During Wrath, we also talked my sweetie’s parents into playing. And somewhere near the end of Wrath, they decided to change servers from the one we were on. Since we weren’t having very good luck finding a guild we liked, we decided to go check out the server they had moved to. We created pallies: Shoryl and Sonaira. And as we leveled, and talked her folks into starting a guild, we decided we wanted to bring our 80s over to the new server as well. But I didn’t want to delete Shoryl. So, Shoryl (prime) had to get a new name. And her name is Taoiseach, which is gaelic for prime minister.
Eventually, as these things happen, I took over the guild that the folks had started (which we had encouraged them to do), and so now Shoryl is the leader of a tiny guild called Higher Authority.
I still have my alts. Taoiseach is also level 85 – my paladins are both retribution. I have a hunter at 85, a druid in the midst of gaining the Loremaster of Eastern Kingdoms achievement (before heading to Outland), and my third attempt at a shaman – though she’s going to be a healer. And I don’t plan to raid this expansion.
This blog comes from all of the things I’ve been reading about World of Warcraft: what I have found lacking in the guides department; the joys and challenges I’ve faced as the leader of a tiny guild; and the musings of an alt addict.
My primary (main, if you must) toon is Shoryl. My guild is Higher Authority (US-Ysera), and at this moment in time, has a whopping 13 member accounts (49 member toons).
Shoryl is my second paladin, which has led to one of my personal memes: Everybody has a pally alt. Taoiseach was my first paladin, and the one who gets the memories of raiding in vanilla. There’s a story about that, but I’ll save it for another blog post.
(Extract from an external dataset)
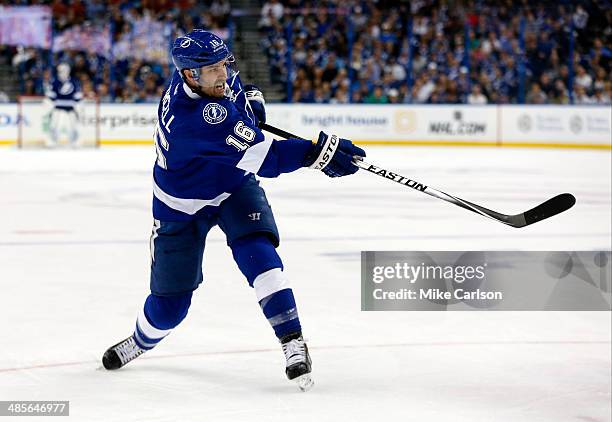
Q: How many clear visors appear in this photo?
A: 1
I’ll be posting once a week, on Tuesdays (to give people something else WoW-related to read while we can’t get into the game). I plan to post on one of 3 rather broad topics each week:
- Instance Guides.
Yes, I know there are a lot of instance guides out there. But they lack information for people who don’t have the support of a great big guild behind them. What does that trash do? What’s the fastest way to get to the achievement? So I’ll be perusing lots of other guides and resources, and posting my own, with pictures!
- Life in a Tiny Guild.
Tiny guilds face some unique challenges, but also have some great benefits.
- A Perspective on Altitis.
There are plenty of closet altaholics out there. Altitis is serious business, and managing your altitis is important for your success in WoW.